On the origin of the standard genetic code as a fusion of prebiotic single-base-pair codes

TL;DR

This paper proposes a model where the standard genetic code originated from a fusion of two prebiotic codes, explaining amino acid inclusion, code evolution, and mitochondrial translation ambiguities.

Contribution

It introduces a formal fusion model of prebiotic codes that accounts for the structure and evolution of the standard genetic code, including amino acid disappearance and code epochs.

Findings

Explains the number of proteinogenic amino acids.

Describes the origin of mitochondrial translation ambiguities.

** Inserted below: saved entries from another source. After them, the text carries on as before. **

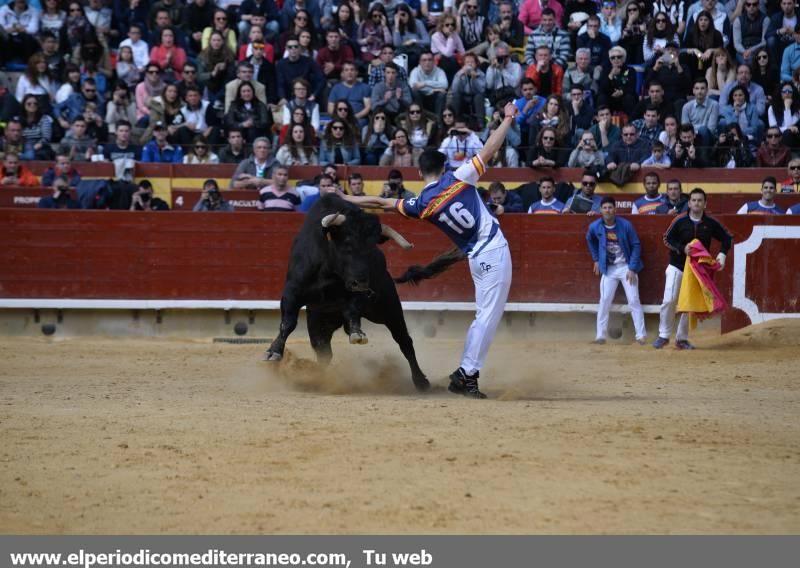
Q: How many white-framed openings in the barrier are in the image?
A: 1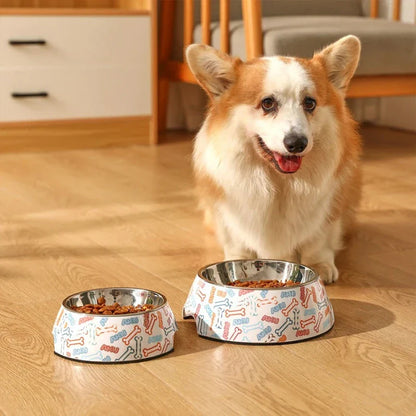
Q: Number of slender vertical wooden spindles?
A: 5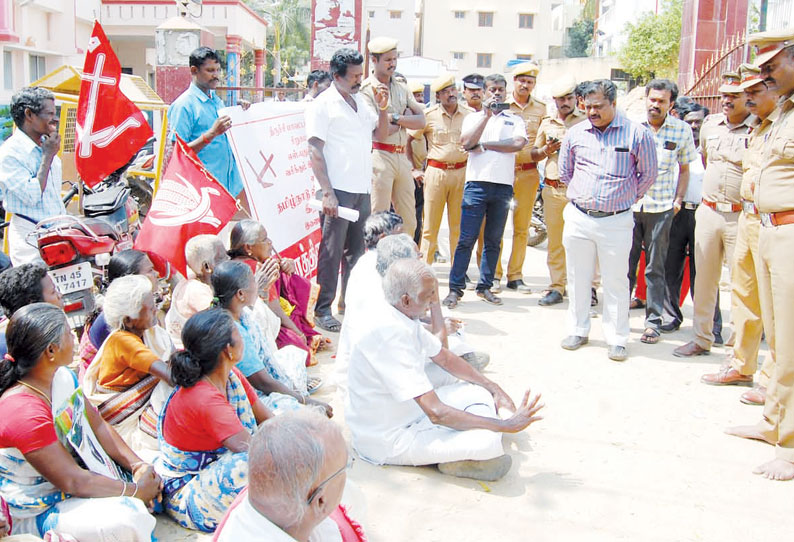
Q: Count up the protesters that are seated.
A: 12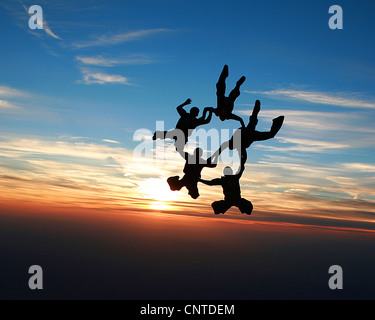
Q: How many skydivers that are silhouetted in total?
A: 5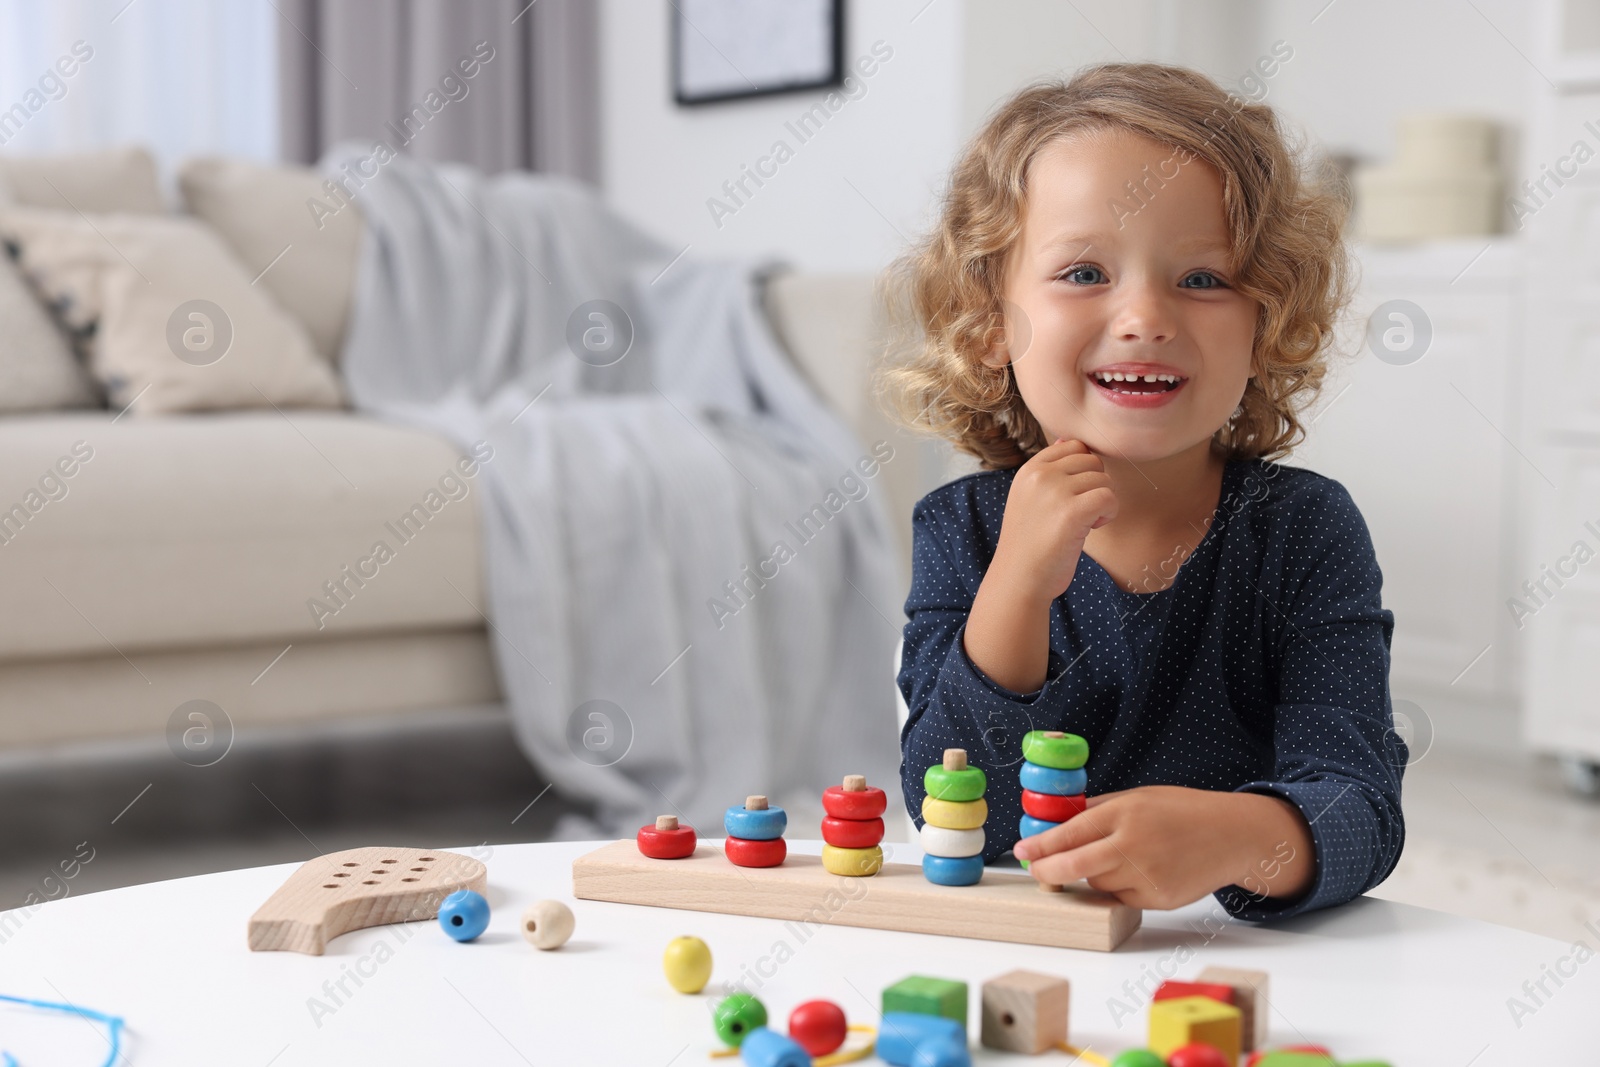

Details the structure of the oldest single-base-pair code.

Abstract

The genesis of the stand genetic code is considered as a result of a fusion of two AU- and GC-codes distributed in two dominant and two recessive domains. The fusion of these codes is described with simple empirical rules. This formal approach explains the number of the proteinogenic amino acids and the codon assignment in the resulting standard genetic code. It shows how norleucine, pyrrolysine, selenocysteine and two other unknown amino acids, included into the prebiotic codes, disappeared after the fusion. The properties of these two missing amino acids were described. The ambiguous translation observed in mitochondria is explained. The internal structure of the codes allows a more detailed insights into molecular evolution in prebiotic time. In particular, the structure of the oldest single base-pair code is presented. The fusion concept reveals the appearance of the DNA machinery on the level of the single dominant AU-code. The time before the appearance of standard genetic code is divided into four epochs: pre-DNA, 2-code, pre-fusion, and after-fusion epochs. The prebiotic single-base-pair codes may help design novel peptide-based catalysts.